Here everyone except a really few ones, get and ultrasound examen to know the sex of the baby, even some hospital have 3D ultrasound that are just amazing.


----------



## bb008

xxx
Incluso aquí en Venezuela para adivinar el sexo del bebé hacen juegos como colocar debajo del asiento de una silla una cuchara (identifica a las hembras) y en otra un chuchillo (identifica a los varones), donde se siente la madre (ella no sabe en que silla se encuentra la cuchara o el cuchillo) ese será el sexo del niño. También lo deducen por la forma de la barriga de la madre si esta muy redondita es hembra y si es más alargada varón. Si la madre se encuentra muy rozagante, muy bonita es varón, si esta medio feita, pálida, ojerosa es hembra.

Cuando la barriga esta muy bajita, ya estas a punto de parir dicen las de mucha experiencia.

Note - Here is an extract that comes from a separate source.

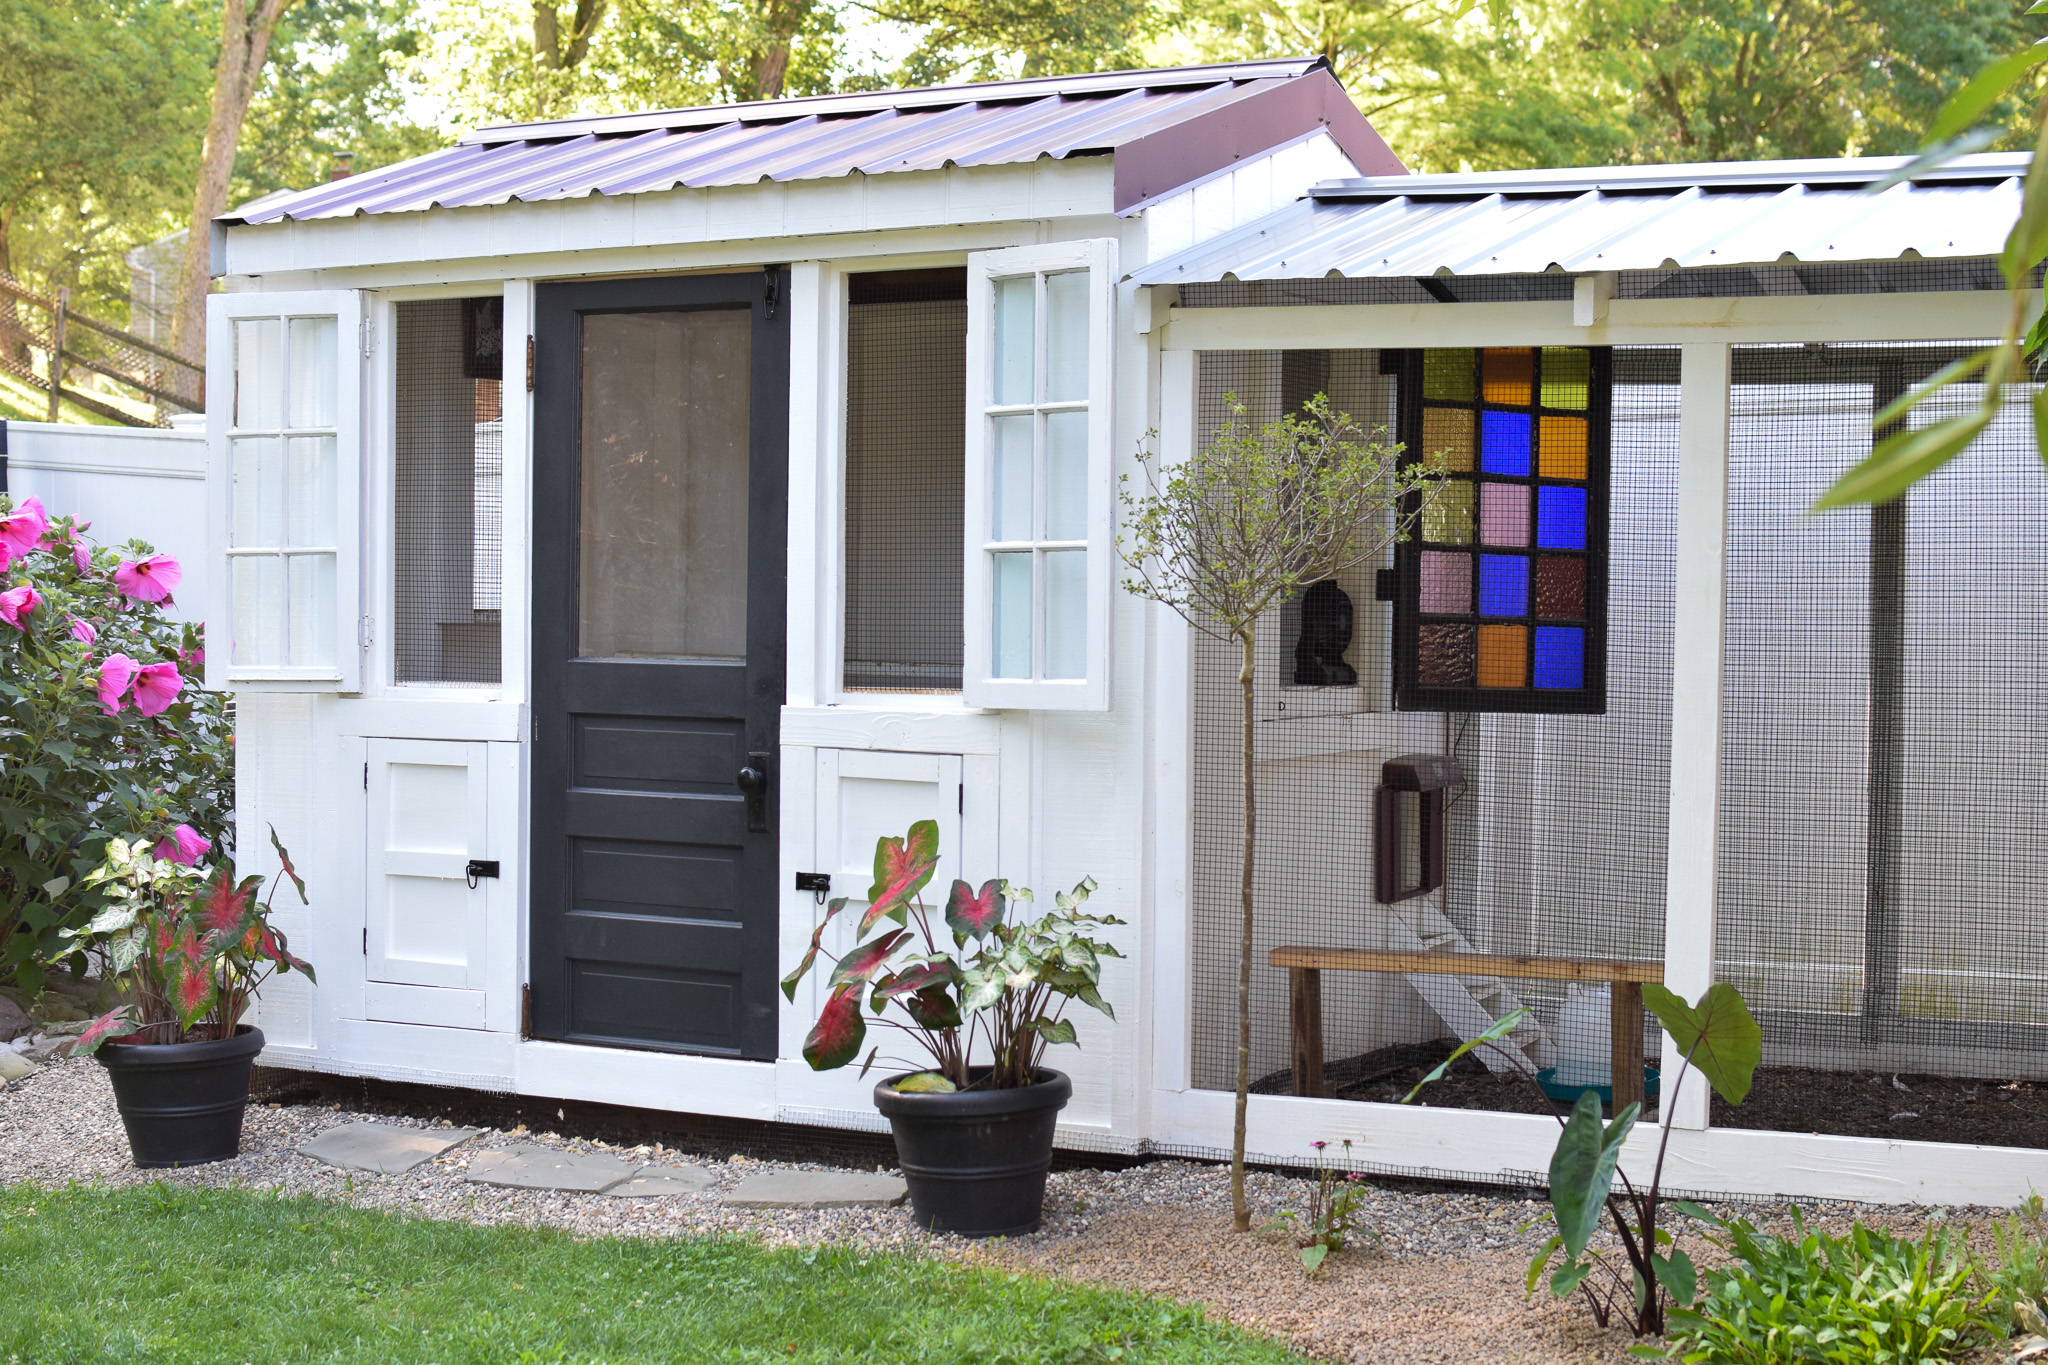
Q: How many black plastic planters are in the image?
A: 2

Ahora eso de los fumadores nunca lo había escuchado.

Saludos.-


----------



## Chaska Ñawi

Y se me olvidó otro de norte America: se deja colgar un anillo de oro encima de la barriga.  Si se gira, es varón; se se oscilia, es una mujercita.  (o viceversa  )


----------



## Cabeza tuna

Chaska Ñawi said:


> Y se me olvidó otro de norte America: se deja colgar un anillo de oro encima de la barriga. Si se gira, es varón; se se oscilia, es una mujercita. (o viceversa  )


 

Eso lo he escuchado de la gente de campo pero cada vez casi como chiste.
Aquí cuando no se sabe el sexo compran ropa y cosas amarillas que van para ambos.


----------



## bb008

Chaska Ñawi said:


> Y se me olvidó otro de norte America: se deja colgar un anillo de oro encima de la barriga. Si se gira, es varón; se se oscilia, es una mujercita. (o viceversa  )


 
Aquí se consulta el péndulo, tanto para decirte que sexo será el bebé, como también cuántos hijos vas a tener en toda tu vida.

Saludos.-


----------



## mirx

En México.

1.- Niño. La panza de la mamá es más baja, pero es prominente hacia el frente. 
2.- Niña. La panza de la mamá es más alta, pero en vez de apiuntar hacia el frente se distribuye hacia los lados, y asemeja más gordura que embarazo.

Conclusion: mothers-to-be of baby boys are fatter.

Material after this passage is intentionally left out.